TASK:
All lines containing the string "cabinet" must be copied from the entries.

DATA EXTRACTS:

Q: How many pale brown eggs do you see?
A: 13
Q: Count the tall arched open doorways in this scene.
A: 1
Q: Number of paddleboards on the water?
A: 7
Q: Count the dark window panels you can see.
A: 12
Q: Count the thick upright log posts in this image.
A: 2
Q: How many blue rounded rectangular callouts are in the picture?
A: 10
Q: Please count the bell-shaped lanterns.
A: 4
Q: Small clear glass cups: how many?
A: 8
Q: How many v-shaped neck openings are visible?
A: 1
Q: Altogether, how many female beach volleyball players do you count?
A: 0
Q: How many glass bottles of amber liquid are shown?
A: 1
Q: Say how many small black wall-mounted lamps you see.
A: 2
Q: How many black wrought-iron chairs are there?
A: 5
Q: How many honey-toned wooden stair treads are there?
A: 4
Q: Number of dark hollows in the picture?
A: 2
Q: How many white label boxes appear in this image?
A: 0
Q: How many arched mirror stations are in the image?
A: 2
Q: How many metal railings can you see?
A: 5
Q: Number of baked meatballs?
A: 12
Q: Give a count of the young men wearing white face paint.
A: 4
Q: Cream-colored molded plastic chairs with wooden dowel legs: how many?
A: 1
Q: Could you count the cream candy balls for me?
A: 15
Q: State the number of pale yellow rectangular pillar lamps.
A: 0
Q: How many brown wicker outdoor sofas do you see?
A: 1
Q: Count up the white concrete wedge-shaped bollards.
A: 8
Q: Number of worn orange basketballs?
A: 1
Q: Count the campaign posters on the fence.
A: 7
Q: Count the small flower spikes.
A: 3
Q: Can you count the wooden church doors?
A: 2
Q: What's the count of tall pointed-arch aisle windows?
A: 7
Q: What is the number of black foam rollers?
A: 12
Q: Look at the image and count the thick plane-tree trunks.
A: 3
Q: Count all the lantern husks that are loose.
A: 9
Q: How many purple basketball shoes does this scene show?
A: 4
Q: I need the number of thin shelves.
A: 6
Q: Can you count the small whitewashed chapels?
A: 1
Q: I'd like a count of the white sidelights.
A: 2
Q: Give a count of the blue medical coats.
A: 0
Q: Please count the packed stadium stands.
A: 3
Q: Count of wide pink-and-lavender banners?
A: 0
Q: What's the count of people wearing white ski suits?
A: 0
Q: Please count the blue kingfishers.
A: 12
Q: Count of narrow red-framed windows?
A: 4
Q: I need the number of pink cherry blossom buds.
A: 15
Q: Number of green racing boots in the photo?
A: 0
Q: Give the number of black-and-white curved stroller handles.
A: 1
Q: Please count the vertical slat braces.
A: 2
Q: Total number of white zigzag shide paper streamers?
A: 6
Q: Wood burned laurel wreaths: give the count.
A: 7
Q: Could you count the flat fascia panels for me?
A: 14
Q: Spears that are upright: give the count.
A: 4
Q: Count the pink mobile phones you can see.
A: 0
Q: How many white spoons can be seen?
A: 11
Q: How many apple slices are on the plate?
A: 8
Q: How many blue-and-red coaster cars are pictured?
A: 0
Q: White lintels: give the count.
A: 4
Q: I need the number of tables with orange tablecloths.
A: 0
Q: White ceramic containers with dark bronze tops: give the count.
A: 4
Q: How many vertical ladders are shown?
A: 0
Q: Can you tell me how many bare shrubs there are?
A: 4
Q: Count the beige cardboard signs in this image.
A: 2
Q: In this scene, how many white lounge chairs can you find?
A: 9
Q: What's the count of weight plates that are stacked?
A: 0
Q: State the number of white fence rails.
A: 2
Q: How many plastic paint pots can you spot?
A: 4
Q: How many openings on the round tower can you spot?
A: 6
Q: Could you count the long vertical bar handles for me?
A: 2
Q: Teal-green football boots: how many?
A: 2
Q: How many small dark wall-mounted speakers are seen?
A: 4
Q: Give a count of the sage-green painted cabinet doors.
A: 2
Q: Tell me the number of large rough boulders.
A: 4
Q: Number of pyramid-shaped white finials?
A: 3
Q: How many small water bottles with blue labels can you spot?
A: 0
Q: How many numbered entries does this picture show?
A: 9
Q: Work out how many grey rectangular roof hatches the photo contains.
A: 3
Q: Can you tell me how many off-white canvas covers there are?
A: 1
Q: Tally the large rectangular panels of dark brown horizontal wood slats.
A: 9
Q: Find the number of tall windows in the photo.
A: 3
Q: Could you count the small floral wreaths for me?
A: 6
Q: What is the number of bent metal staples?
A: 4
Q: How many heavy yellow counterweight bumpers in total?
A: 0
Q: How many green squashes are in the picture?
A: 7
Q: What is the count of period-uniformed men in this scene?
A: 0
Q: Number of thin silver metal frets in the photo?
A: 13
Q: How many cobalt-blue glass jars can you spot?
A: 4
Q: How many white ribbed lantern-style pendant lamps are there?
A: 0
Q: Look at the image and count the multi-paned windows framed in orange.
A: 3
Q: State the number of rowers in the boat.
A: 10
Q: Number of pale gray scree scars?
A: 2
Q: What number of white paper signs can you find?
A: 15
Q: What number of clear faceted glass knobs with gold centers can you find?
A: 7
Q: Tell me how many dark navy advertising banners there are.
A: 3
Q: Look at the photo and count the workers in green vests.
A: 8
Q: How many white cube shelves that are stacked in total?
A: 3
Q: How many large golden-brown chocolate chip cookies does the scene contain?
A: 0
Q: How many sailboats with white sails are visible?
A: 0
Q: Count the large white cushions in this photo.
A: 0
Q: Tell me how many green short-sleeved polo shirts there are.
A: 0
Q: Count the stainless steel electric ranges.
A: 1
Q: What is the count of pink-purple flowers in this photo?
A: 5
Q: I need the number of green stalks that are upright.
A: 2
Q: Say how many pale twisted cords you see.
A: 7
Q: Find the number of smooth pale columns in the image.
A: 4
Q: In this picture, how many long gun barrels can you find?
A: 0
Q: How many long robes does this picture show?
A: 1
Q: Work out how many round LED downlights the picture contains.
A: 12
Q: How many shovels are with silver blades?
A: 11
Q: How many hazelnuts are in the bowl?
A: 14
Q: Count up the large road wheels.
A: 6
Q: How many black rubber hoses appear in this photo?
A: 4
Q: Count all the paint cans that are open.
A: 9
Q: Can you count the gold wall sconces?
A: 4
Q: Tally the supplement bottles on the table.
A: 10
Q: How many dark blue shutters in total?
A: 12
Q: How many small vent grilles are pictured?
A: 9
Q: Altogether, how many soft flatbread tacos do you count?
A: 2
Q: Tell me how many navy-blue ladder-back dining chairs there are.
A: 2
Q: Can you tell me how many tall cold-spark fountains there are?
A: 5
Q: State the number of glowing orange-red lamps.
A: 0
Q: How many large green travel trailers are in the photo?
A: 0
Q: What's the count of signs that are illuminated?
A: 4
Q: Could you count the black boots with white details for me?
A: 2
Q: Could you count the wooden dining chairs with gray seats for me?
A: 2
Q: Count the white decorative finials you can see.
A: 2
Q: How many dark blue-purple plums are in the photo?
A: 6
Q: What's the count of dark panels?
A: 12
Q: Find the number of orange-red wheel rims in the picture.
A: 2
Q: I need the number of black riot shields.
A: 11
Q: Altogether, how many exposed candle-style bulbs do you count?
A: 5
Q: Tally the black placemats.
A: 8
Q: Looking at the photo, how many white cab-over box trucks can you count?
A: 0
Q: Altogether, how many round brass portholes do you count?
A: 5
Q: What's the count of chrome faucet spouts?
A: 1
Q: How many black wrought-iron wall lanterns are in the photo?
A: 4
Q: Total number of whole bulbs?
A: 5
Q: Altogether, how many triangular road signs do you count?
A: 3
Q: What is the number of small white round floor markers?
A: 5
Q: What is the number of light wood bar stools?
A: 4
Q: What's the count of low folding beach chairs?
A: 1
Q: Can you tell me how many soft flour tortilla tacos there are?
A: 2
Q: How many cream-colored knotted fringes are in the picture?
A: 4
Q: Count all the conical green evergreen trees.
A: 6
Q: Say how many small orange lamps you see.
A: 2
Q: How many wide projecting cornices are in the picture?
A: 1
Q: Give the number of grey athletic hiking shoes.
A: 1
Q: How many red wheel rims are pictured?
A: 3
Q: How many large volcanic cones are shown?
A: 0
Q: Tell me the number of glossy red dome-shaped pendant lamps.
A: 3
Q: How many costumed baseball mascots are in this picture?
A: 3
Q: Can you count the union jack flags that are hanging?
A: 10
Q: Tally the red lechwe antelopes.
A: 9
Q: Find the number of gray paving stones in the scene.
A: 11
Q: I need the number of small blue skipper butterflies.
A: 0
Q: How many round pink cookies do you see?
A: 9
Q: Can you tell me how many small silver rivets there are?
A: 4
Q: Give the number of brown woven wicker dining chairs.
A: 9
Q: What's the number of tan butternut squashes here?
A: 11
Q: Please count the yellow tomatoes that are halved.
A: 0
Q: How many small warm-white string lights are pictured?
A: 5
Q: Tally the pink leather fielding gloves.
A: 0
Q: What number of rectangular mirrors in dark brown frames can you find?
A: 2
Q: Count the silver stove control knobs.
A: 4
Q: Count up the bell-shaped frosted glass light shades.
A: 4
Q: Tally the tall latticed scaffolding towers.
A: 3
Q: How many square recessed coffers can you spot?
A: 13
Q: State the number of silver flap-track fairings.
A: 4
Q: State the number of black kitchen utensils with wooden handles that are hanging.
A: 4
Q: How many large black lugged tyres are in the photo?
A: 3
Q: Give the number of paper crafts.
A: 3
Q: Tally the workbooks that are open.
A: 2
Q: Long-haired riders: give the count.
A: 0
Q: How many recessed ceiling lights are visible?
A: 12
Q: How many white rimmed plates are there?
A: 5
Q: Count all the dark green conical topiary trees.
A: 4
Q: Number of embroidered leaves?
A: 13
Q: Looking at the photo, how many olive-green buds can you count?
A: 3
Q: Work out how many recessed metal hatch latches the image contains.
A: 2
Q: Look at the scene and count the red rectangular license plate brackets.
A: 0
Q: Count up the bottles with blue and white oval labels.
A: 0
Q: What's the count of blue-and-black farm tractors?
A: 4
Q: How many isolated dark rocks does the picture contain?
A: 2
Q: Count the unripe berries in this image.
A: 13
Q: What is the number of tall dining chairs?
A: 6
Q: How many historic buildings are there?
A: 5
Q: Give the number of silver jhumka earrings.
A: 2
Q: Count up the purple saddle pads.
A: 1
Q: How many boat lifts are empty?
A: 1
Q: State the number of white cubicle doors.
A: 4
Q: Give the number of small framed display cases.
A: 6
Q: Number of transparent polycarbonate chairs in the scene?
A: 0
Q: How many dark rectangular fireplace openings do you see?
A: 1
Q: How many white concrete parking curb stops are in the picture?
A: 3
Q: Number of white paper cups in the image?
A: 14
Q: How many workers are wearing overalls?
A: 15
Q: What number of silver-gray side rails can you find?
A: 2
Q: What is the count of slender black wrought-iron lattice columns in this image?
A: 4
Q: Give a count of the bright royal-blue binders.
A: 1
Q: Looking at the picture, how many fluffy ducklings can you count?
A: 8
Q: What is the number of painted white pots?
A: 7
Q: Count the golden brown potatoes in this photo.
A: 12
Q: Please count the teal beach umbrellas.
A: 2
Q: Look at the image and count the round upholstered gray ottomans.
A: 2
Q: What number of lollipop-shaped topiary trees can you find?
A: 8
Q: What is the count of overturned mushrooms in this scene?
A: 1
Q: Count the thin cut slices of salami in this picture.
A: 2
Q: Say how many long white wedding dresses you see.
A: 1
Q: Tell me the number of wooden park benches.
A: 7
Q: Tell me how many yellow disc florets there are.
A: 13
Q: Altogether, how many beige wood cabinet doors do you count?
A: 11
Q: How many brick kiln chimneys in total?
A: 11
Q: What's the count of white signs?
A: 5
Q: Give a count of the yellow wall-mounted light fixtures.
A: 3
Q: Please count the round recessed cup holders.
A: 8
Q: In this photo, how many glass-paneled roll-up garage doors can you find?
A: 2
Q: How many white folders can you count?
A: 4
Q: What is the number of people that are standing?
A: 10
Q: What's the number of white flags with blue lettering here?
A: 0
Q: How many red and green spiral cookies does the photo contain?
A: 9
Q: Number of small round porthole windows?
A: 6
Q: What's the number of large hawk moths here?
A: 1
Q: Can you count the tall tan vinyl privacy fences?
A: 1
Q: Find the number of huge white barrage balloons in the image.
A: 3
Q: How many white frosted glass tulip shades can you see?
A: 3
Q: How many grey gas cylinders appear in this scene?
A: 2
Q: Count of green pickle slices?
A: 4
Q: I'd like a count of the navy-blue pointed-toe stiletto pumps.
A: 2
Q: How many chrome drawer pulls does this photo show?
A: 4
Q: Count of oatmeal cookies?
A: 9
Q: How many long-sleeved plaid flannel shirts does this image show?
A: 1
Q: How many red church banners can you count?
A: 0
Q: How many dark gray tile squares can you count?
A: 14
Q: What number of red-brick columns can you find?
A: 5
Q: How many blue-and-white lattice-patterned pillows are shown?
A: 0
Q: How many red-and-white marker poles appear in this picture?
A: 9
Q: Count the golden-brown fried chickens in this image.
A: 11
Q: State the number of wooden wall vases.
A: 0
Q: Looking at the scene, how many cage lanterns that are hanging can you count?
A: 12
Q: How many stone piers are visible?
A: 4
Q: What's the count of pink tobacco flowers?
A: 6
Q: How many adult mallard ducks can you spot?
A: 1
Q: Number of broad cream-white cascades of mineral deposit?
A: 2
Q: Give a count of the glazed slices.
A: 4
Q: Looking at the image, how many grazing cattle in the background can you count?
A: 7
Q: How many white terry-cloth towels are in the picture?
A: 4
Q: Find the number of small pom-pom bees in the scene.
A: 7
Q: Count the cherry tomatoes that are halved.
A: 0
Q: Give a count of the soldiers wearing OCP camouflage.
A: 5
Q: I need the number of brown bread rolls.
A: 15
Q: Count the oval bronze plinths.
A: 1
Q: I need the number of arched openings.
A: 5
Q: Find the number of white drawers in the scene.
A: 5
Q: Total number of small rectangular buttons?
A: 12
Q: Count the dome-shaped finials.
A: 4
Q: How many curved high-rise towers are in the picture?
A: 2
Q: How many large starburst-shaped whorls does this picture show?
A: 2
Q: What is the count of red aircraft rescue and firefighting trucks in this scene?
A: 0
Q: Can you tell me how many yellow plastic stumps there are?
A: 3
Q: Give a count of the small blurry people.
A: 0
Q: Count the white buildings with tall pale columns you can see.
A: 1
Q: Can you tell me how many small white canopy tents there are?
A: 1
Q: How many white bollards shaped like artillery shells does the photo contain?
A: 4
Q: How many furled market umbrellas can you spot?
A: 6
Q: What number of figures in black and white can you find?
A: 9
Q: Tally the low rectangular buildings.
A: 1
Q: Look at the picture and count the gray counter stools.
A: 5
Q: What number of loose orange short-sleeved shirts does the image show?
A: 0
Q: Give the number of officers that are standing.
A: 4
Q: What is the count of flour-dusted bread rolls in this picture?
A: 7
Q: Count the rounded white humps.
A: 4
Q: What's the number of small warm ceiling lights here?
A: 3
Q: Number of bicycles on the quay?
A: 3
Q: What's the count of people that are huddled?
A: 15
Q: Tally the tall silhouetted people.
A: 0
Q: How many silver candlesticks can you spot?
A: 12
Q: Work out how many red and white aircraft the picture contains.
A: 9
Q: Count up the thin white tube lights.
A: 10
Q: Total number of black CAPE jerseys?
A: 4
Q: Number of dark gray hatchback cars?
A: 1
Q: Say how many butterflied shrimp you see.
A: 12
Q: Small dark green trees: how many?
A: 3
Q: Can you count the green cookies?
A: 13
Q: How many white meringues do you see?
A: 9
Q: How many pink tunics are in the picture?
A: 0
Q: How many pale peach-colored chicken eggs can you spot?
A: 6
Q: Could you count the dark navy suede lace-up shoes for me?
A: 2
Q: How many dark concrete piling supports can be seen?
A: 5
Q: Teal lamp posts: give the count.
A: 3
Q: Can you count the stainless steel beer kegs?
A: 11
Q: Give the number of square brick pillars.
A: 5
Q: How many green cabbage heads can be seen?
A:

RESULT:
Q: Give a count of the sage-green painted cabinet doors.
Q: Altogether, how many beige wood cabinet doors do you count?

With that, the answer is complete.